CHANGES IN THE SCOPE OF CONSOLIDATION
There were no material changes in the scope of consolidation in the third quarter of 2015.
SEASONAL FACTORS
There are seasonal differences over the course of the year that affect the sales of plant nutrients and salt products. In the case of plant nutrients, we generally achieve our highest sales volumes in the first half of the year because of the spring fertilization in Europe. Sales volumes of salt products – especially of de-icing salt – largely depend on wintry weather conditions during the first and fourth quarters.
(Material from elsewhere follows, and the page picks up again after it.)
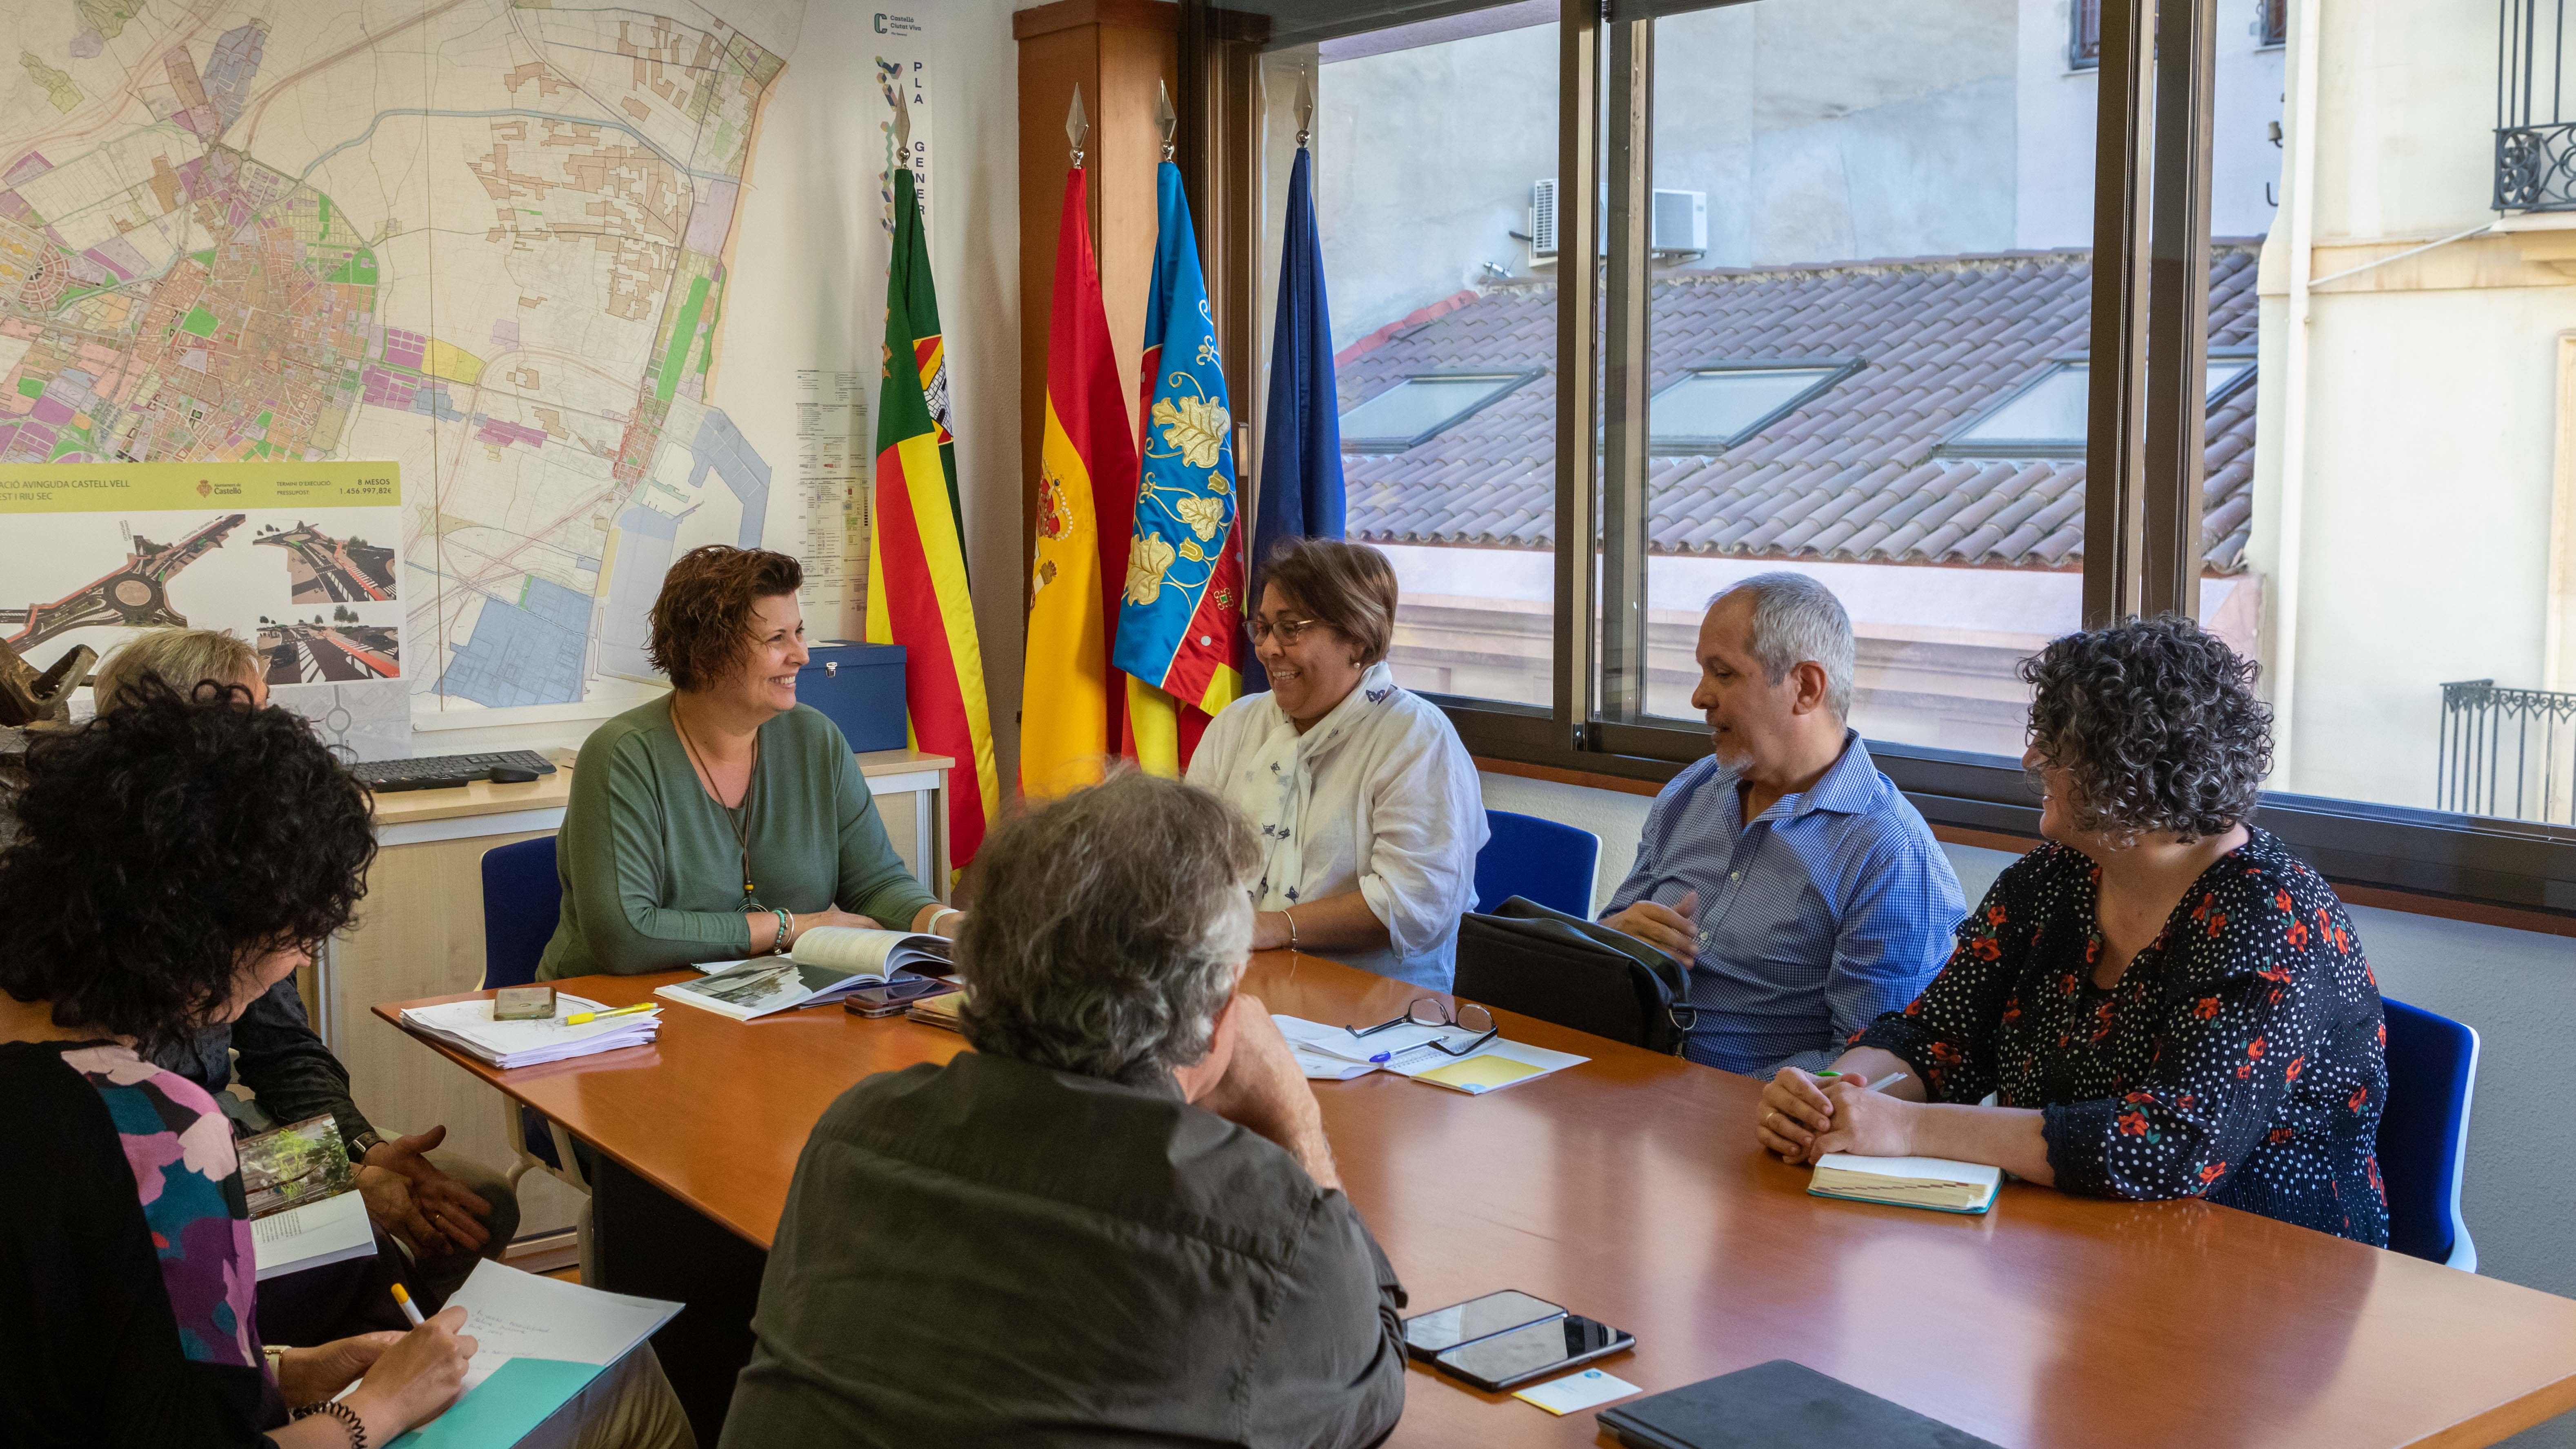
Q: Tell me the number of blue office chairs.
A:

Overall, both these effects mean that revenues and particularly earnings are generally strongest during the first half of the year.
| IMPORTANT KEY FIGURES (LTM 1 ) | TAB: 2.5.1 | |
|---|---|---|
| in € million | LTM 20151 |
2014 |
| Revenues | 4,203.0 | 3,821.7 |
| EBITDA | 1,034.9 | 895.5 |
| EBIT I | 758.4 | 641.3 |
| Group earnings, adjusted | 473.9 | 366.6 |
1 LTM = last twelve months (Q4/14 + Q1/15 + Q2/15 + Q3/15).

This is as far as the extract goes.